Step 3: Putting Ubuntu on the SD card
The details of making a custom Ubuntu image can be found on the e-linux.org wiki. However, I just used the demo images linked on the wiki, as I didn’t really need a custom image with a ton of stuff. So first, I downloaded an unzipped the tarball of the Karmic (9.10) demo image. It uses 7Z compression, so you might need to install 7zip if you don’t have it. Included in the tarball are two files, a vmlinuz-* file that will be the kernel image, and a large armel-rootfs-*.tar that will be the root file system.
The installation details are hidden on the wiki, but I will reiterate them for clarity:
- Install the ubuntu package uboot-mkimage.
sudo apt-get install uboot-mkimage
- Use the vmlinuz-* file to make a uImage file.
mkimage -A arm -O linux -T kernel -C none -a 0x80008000 -e 0x80008000 -n "Linux" -d ./vmlinuz-* ./uImage
- Create a boot script file called ubuntu.cmd with the following lines (note: if you use ext2, change the reference in the second line of this script from ext3 to ext2):
setenv bootcmd 'mmcinit; fatload mmc 0:1 0x80300000 uImage; bootm 0x80300000' setenv bootargs 'console=ttyS2,115200n8 console=tty0 root=/dev/mmcblk0p2 rootwait rootfstype=ext3 ro vram=12M omapfb.mode=dvi:1280x720MR-16@60' boot
- Compile the ubuntu.cmd script into an ubuntu.scr file.
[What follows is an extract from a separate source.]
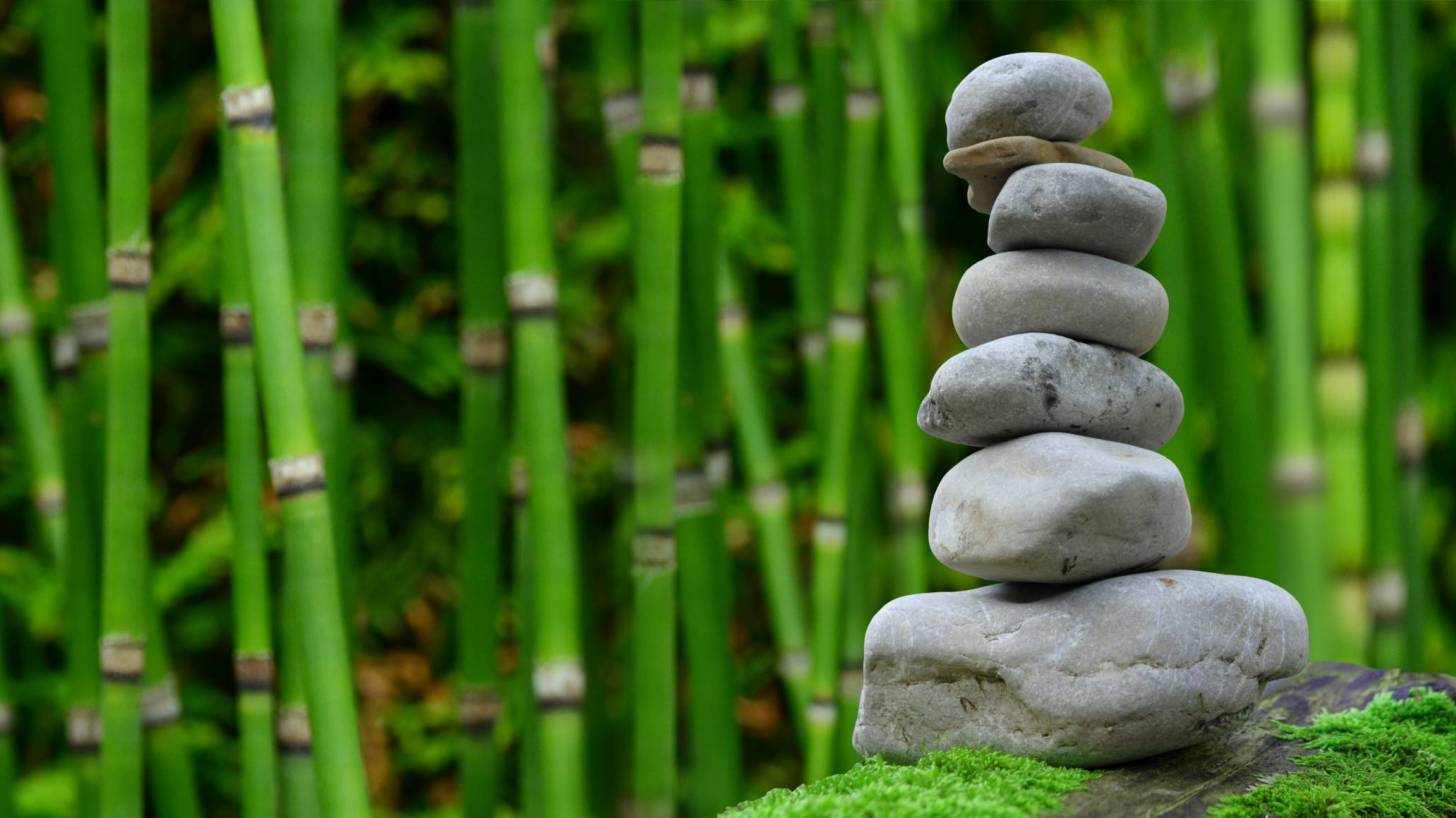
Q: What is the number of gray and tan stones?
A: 7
mkimage -A arm -O linux -T script -C none -a 0 -e 0 -n "Ubuntu 9.10" -d ./ubuntu.cmd ./ubuntu.scr
- You should now have two files, uImage and ubuntu.scr. Clear off everything else in the FAT partition of your SD card and copy both of these files there, and rename ubuntu.scr to boot.scr. Your FAT partition should just contain two files: uImage and boot.scr.
- Finally, copy the root filesystem to your EXT partition. You can do this directly from the tar archive:
sudo tar xfp armel-rootfs-[fill this in].tgz -C [SD card EXT mount]
Lastly, there are a couple of quick hacks that need to be done for Karmic (9.10) to work. The e-linux guide is pretty clear about this part, so I’ll just post the relevant link to their wiki section. Basically, you just need to edit a couple of config files on your EXT partition so that the kernel mounts it correctly and doesn’t freak out. Be careful with the paths though, if you forget the ./, you could easily end up editing your own machine’s config files instead!
Now finally, at this point, you can plug the SD card into the BeagleBoard, and you should get to a login prompt. Awesome!